Und weiter: «Die Einführung und Förderung von Indikationsboards erhöht die Indikationsqualität und damit den zielgerichteten Einsatz von Leistungen und verhindert unnötige Behandlungen mit entsprechenden Kostenfolgen.»
Schon heute bestehen insbesondere im onkologischen Bereich entsprechende Erfahrungen. In grösseren medizinischen Zentren ist die interdisziplinäre Besprechung des diagnostischen und therapeutischen Vorgehens die Regel.
Potentielle Mitglieder solcher Boards sind primär Fachgesellschaften und Spitäler sowie auch die Tarifpartner, welche entsprechende Strukturen und Prozesse verankern können, unter anderem in Qualitätsverträgen.

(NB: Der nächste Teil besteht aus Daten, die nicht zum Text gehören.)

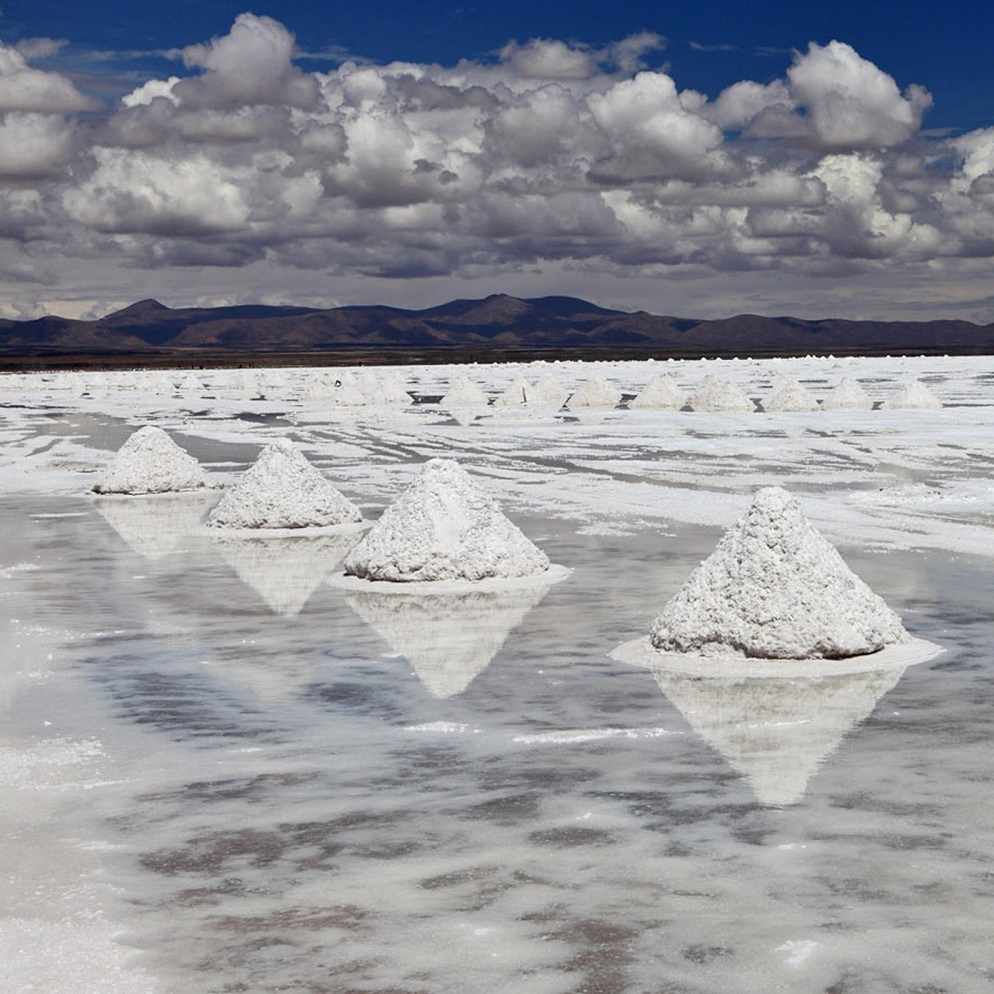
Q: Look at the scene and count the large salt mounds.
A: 4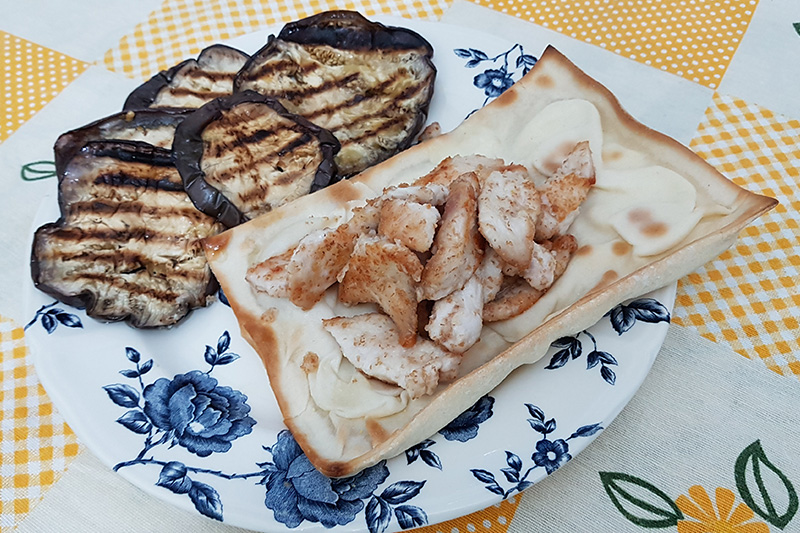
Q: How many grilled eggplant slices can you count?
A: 5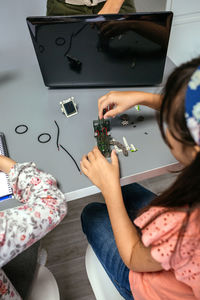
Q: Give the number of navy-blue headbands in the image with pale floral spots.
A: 1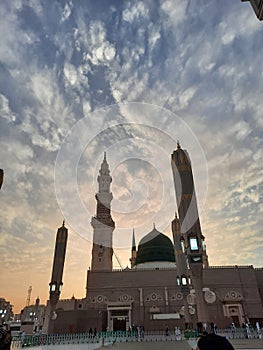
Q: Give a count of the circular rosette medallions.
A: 5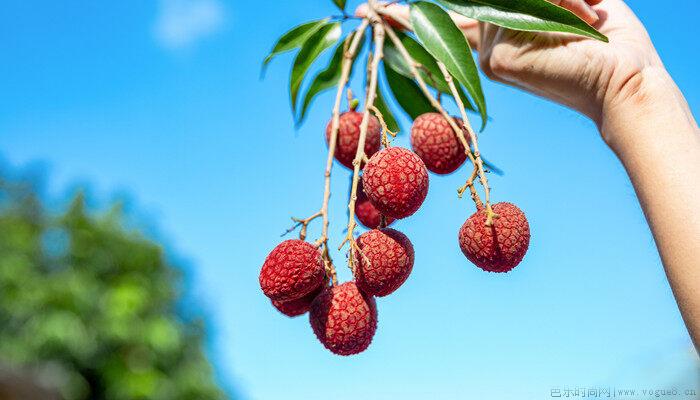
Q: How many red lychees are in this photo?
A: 9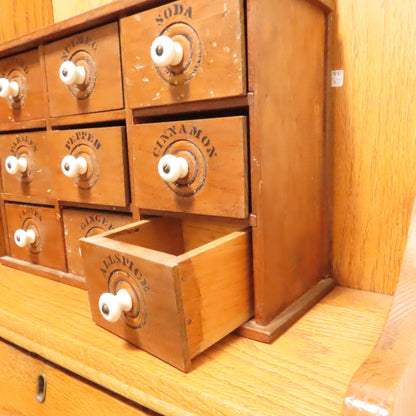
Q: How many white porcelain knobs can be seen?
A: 8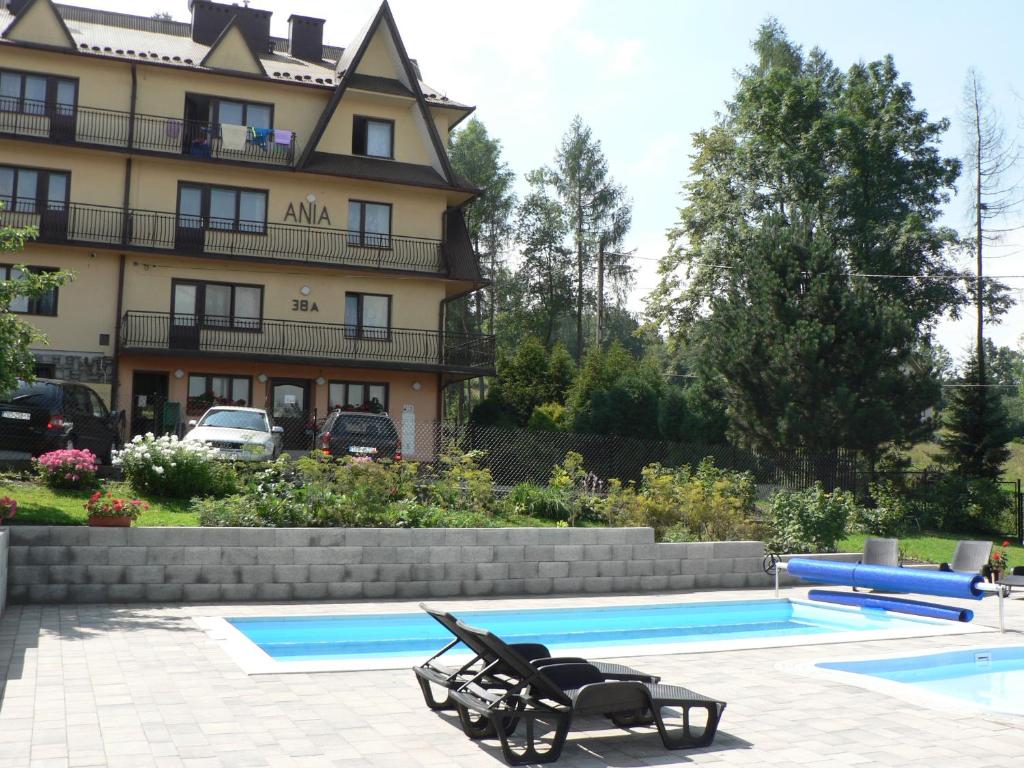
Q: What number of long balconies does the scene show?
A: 3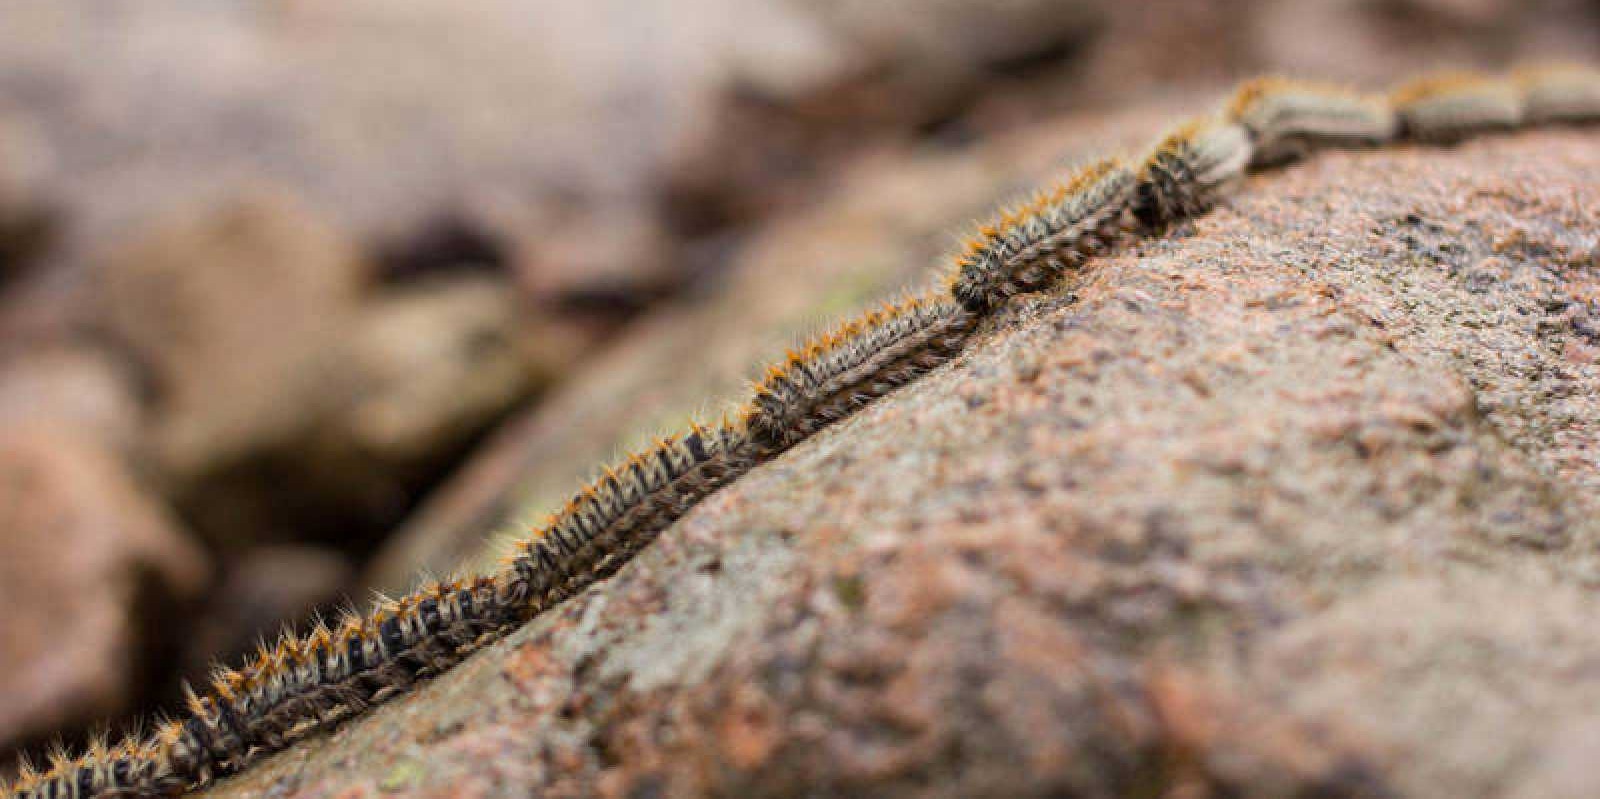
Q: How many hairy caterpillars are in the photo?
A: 9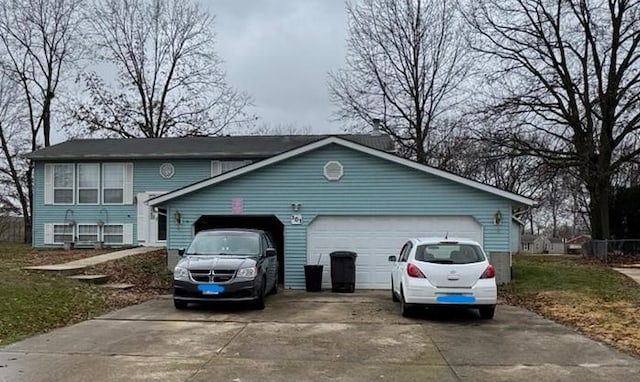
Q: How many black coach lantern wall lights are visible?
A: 2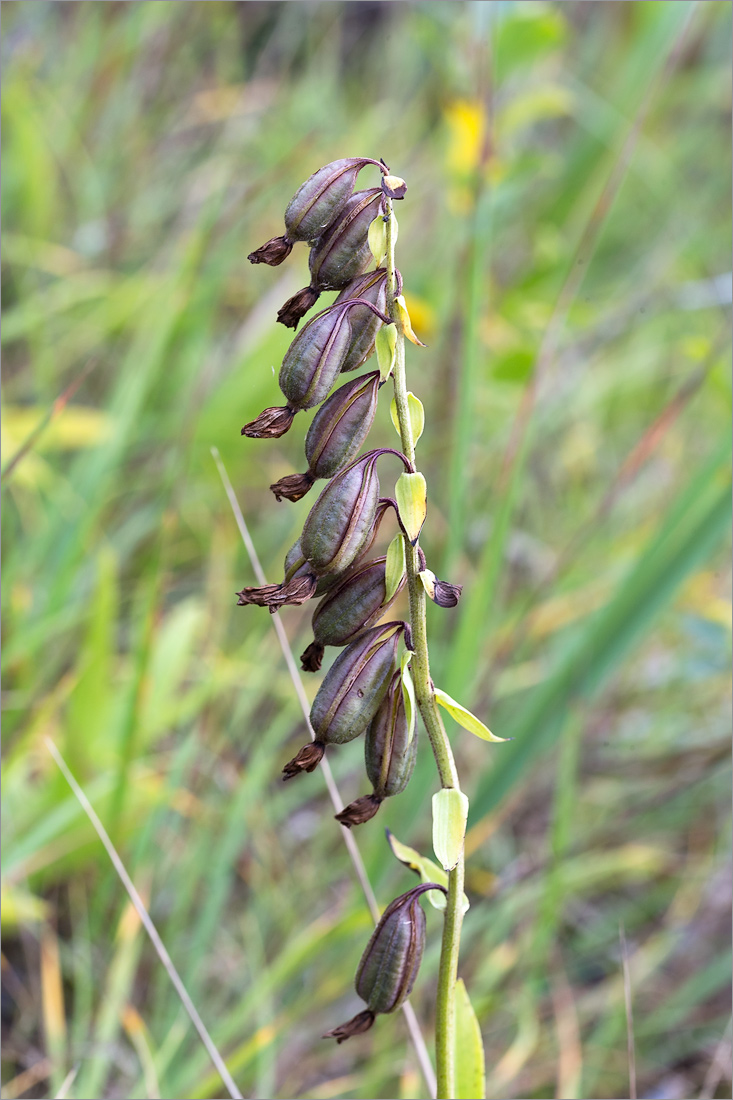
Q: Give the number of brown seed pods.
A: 11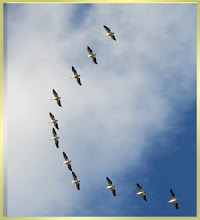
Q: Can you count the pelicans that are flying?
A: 11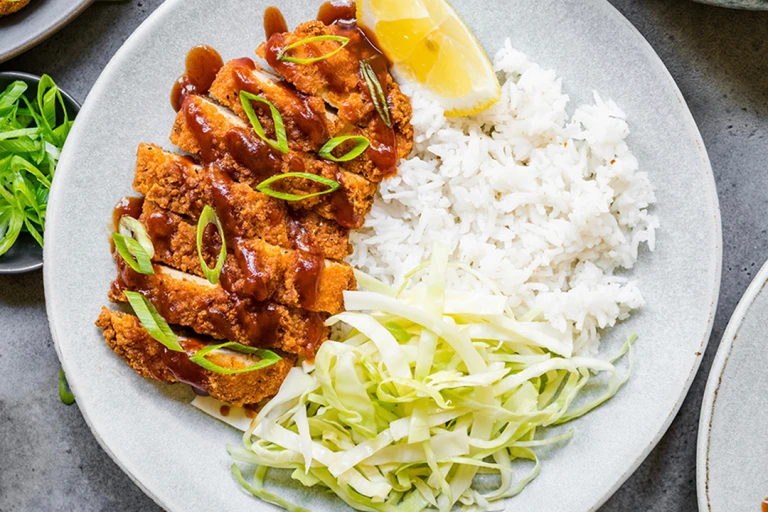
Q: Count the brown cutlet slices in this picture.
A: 7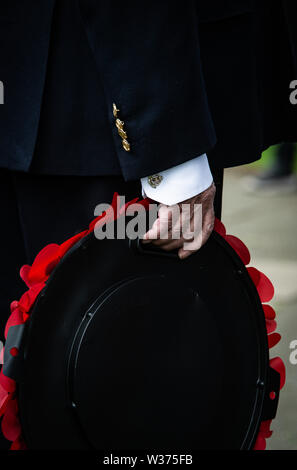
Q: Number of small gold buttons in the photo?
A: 4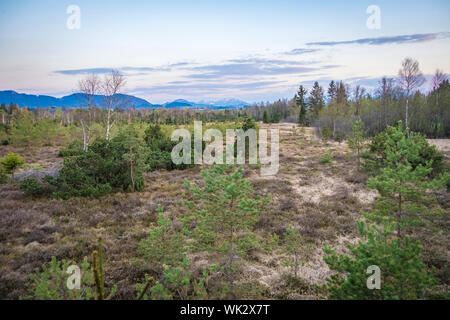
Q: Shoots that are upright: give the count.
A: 2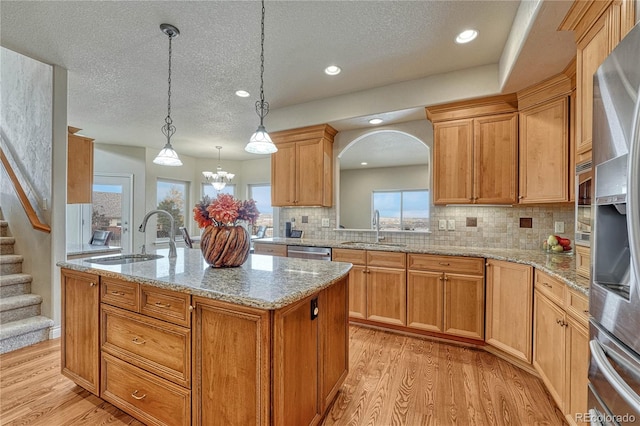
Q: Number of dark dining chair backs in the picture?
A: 3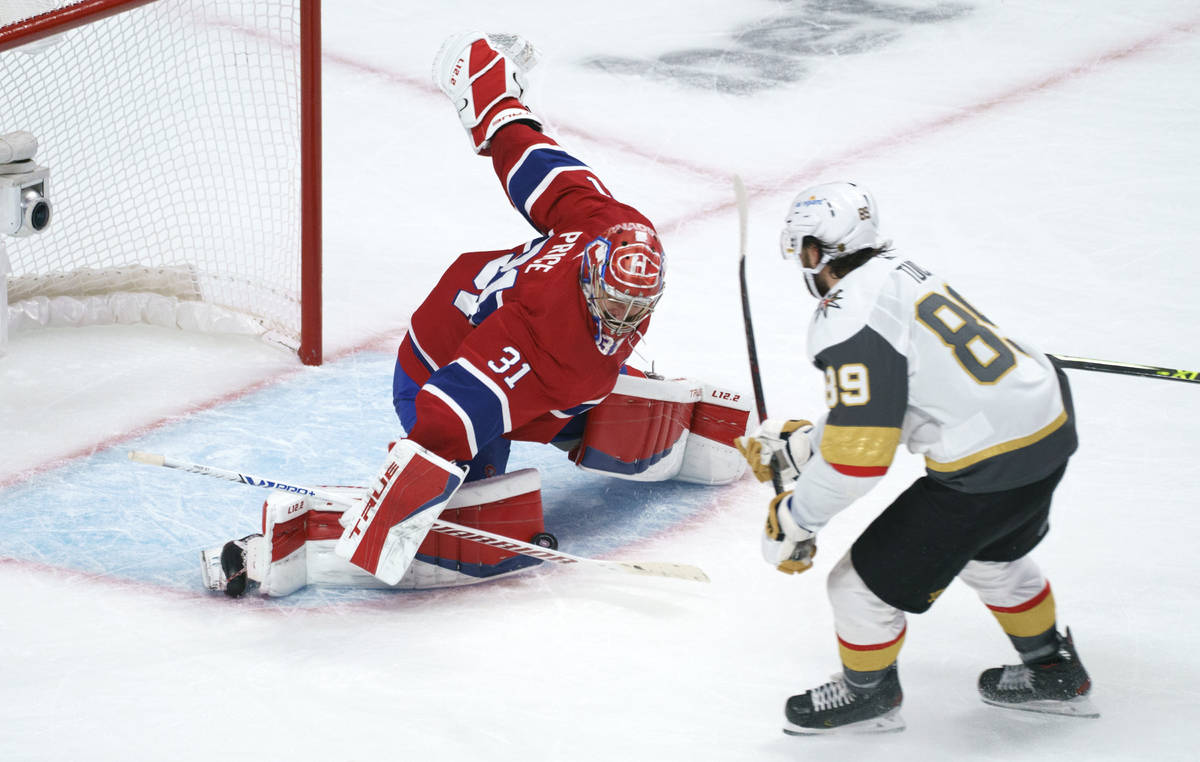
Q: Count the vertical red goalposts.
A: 1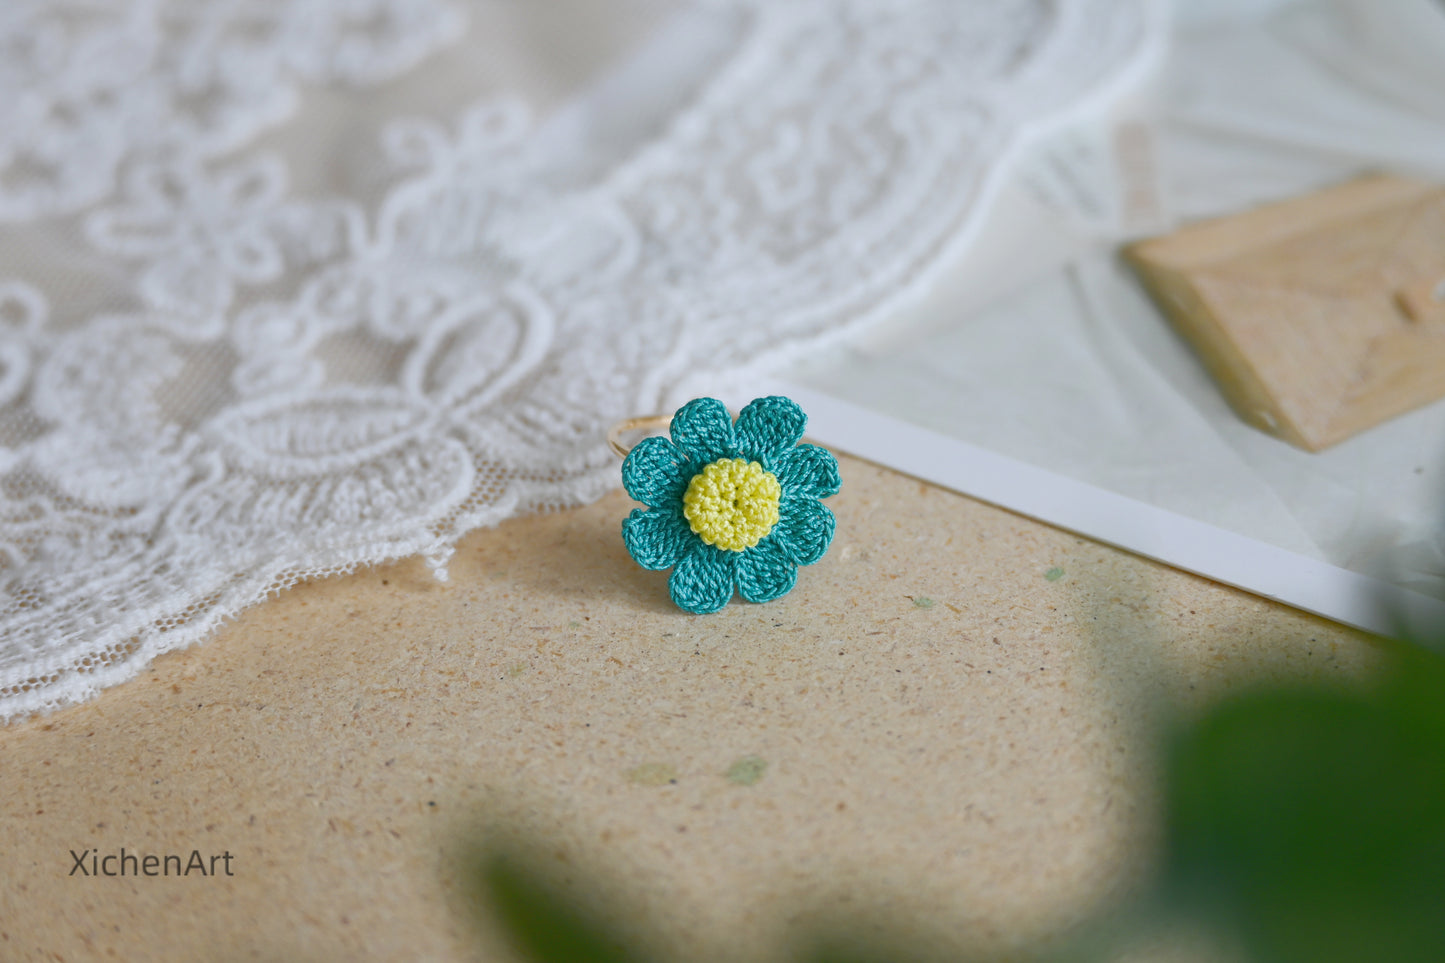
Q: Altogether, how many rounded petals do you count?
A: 8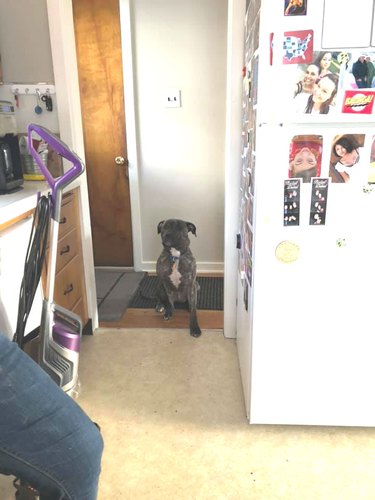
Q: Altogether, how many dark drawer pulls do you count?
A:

Dass diesbezüglich nichts unternommen wurde, ist laut Locher ein weiterer Beweis des Systemversagens. Die Koppelung dieses Instruments mit Tarifverträgen nach dem Motto «ohne Board, keine Vergütung», wäre einfach umzusetzen.

Förderung Zweitmeinung

Diese Massnahme Nummer 11 der Indikationsboards hat einen direkten Bezug zu Massnahme 13: «Förderung Zweitmeinung». Das Fazit der Experten: Mit der Förderung der Praxis von Zweitmeinungen lassen sich die Indikationsqualität verbessern und Kosten für unnötige oder nicht wirksame Leistungen sowie deren Nebenwirkungen oder Zwischenfälle vermindern.»
Dazu Heinz Locher: «Auch hier findet unverständlicherweise keine Intensivierung statt.»